Thoughts on tuples

Hello, after using rust for quite some time, I've realized that I missed some features related to tuples.

I've implemented some of the features I miss here, but there are few things that I wanted to do that probably need some new language features.

Below some pseudo code to illustrate what I still miss.

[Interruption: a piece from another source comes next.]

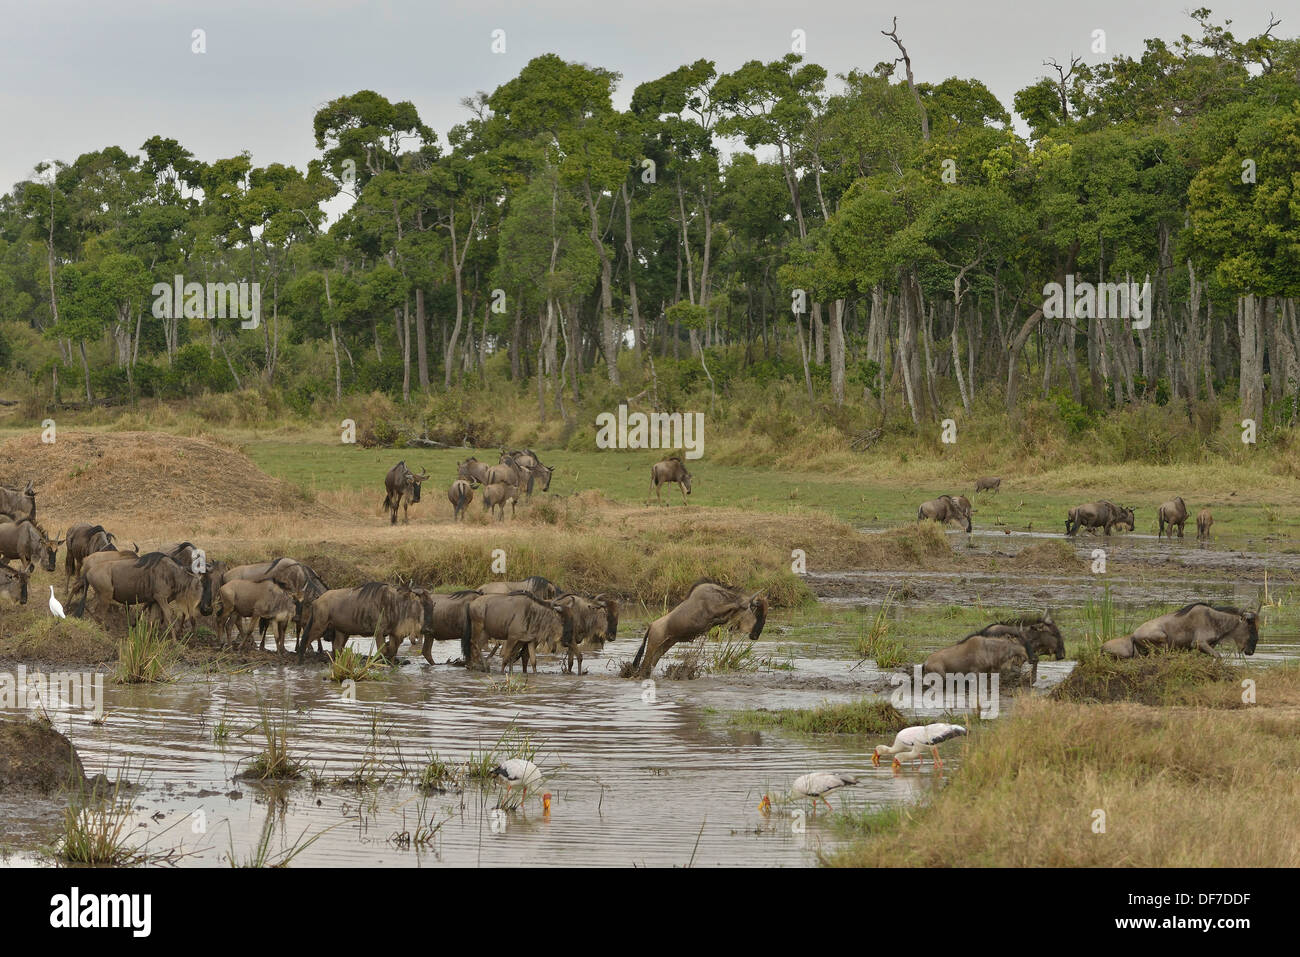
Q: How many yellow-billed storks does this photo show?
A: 4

Ability to bind by pattern a subset of a tuple:

let (a, b @ .., c) = ("some", "tuple", "stuff", 1);

assert_eq!(b, ("tuple", "stuff"));

const loops/loop unrolling with tuples (not sure if it's the correct wording here):


let mut tupl = (1, 2, 3, 4);

const while let Some((head, tail)) = tupl.uncons_opt() {
    if do_something(head) {
        tupl = tail;
    } else {
        tupl = ();
    }
}

// which would be expanded to

let (a, b, c, d) = (1, 2, 3, 4);
if do_something(a) {
    if do_something(b) {
        if do_something(c) {
            do_something(d);
        }
    }
}

Constraints on tuple members


trait SomeTrait {}

struct Foo;

impl SomeTrait for Foo {}

struct Bar;

impl SomeTrait for Bar {}

struct Baz;

fn do_something(t: impl TupleOf<SomeTrait>) {}

do_something((Foo, Bar)); // compiles
do_something((Foo, Bar, Baz)); // compile error

With all of those combined I think that this would be mostly equivalent to variadic generics.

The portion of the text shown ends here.